Sunday, December 23, 2018

Three Reviews: David Graeber's Debt, The Utopia of Rules and Bullshit Jobs

I have only recently discovered the work of anthropologist David Graeber--and wish I had done so earlier. Books written for general audiences about social science subjects that read like anything more than a drawn-out magazine article are rare these days, but Graeber certainly delivers the goods in the three titles I have just reviewed, Debt: The First 5,000 Years; The Utopia of Rules: On Technology, Stupidity and the Secret Joys of Bureaucracy; and Bullshit Jobs: A Theory (the latter, I was pleasantly surprised to find, issued by publishing giant Simon & Schuster!). Rich in original, bold, conventional wisdom-smashing ideas that turn upside down much of what we (falsely) think we know about our social world (from the moral significance of debt to the efficiency of capitalism), they are not merely of intellectual interest, but relevant to our present day troubles, and like all really worthwhile research, a basis for a great deal of further thought and inquiry. It's a nice bonus that they manage to set forth their ideas as lucidly, as readably, as they do.

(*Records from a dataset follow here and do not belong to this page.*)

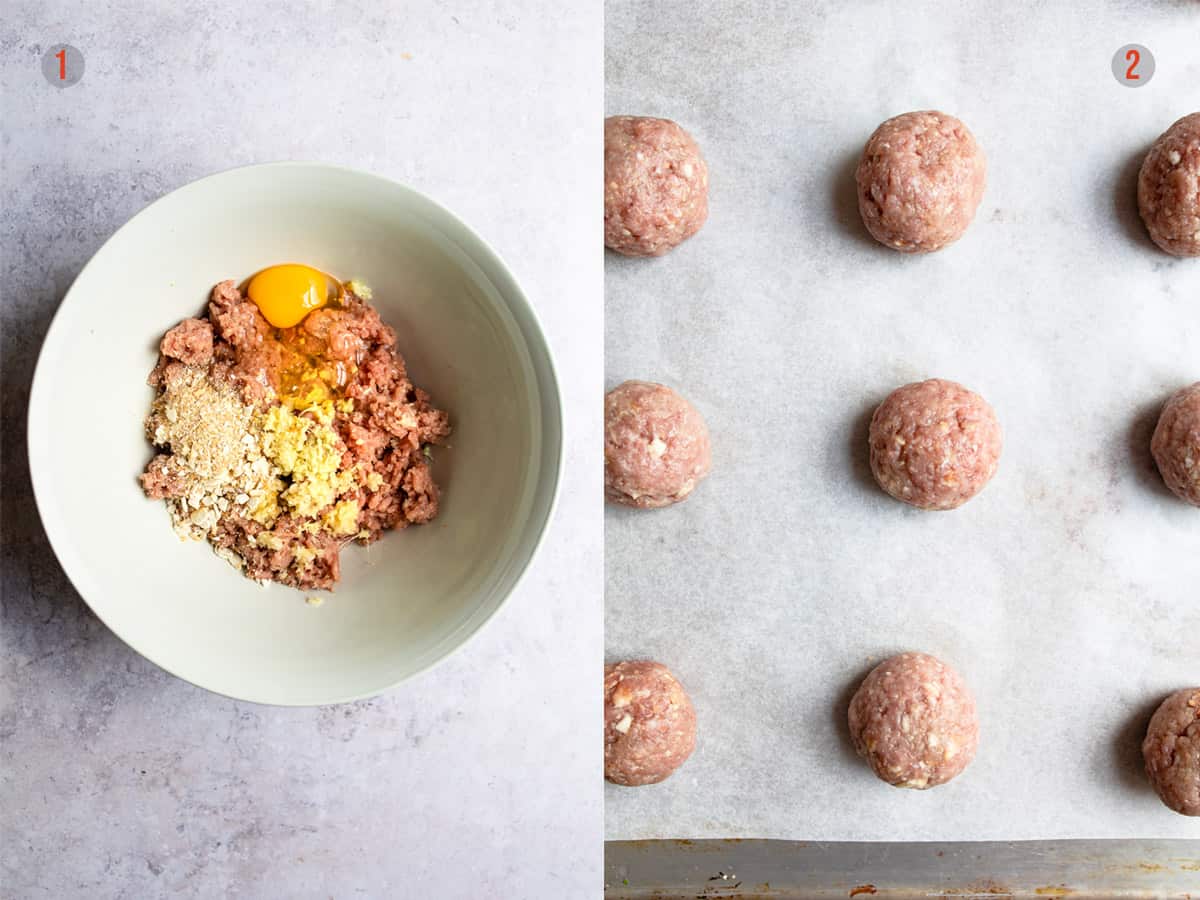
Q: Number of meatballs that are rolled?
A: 9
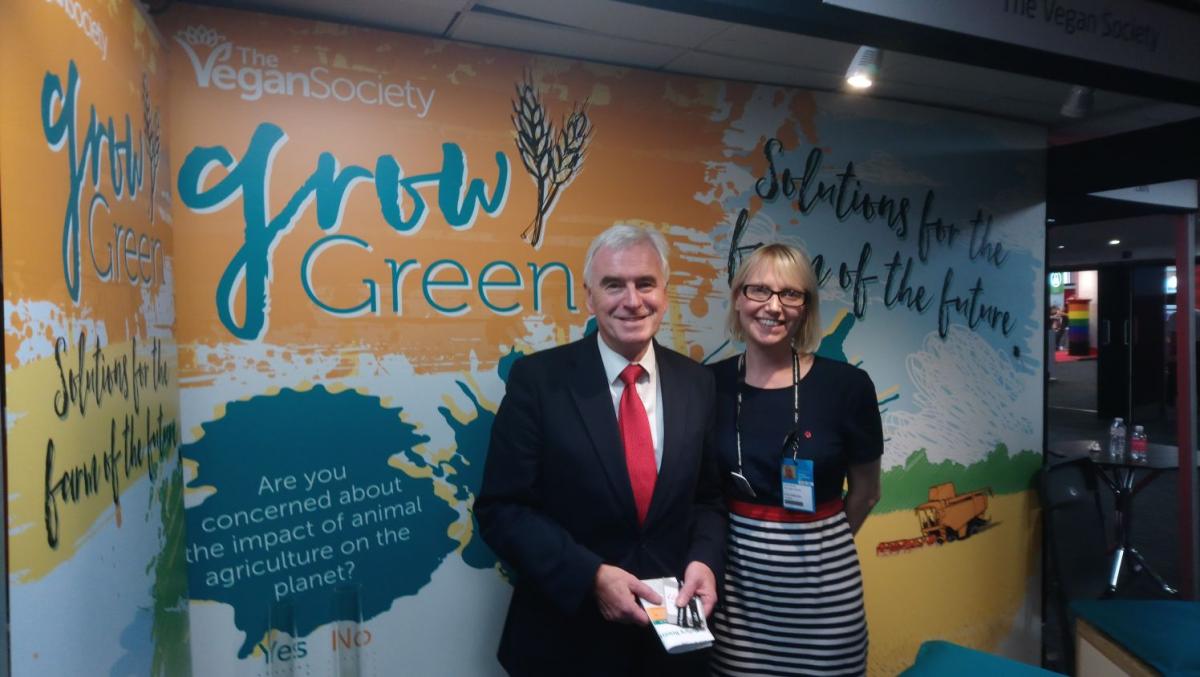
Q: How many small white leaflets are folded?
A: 1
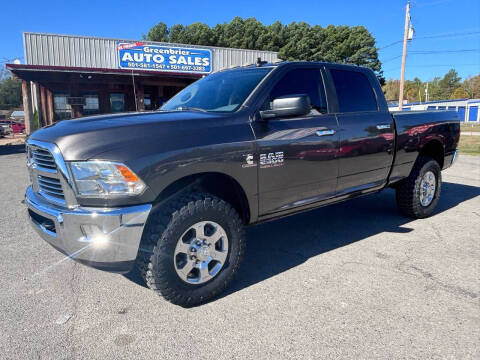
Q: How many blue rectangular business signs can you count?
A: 1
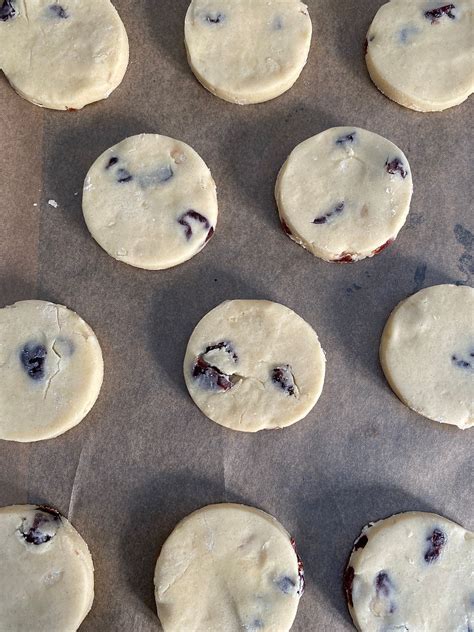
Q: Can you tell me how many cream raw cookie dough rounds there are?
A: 11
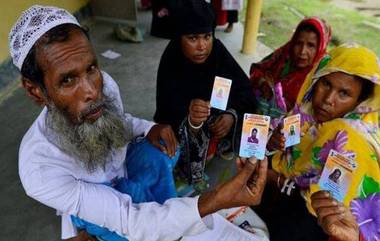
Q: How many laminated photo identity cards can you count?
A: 4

Besides the books I also recommand Graeber's essays for Thomas Frank's magazine, The Baffler, freely available here. Of particular relevance to his line of argument in these three works, it seems to me, is "Flying Cars and the Falling Rate of Profit" where Graeber makes it very clear that, contrary to the dismissals of Silicon Valley cheerleaders and the like, that we never got the future symbolized by the flying car does reflect something unhealthy and deeply consequential--a fear of change as destabilizing, combined with a bureaucratization and privatization of scientific research, which the Cold War's end actually encoureaged). I specifically recommend, too, his piece "Despair Fatigue: How Hopelessness Got Boring", which makes the case that, perhaps, the day of the "end of history" conservatives and postmodernist pseudo-leftists is drawing to a close, and a great movement for positive change in the world lies ahead of us.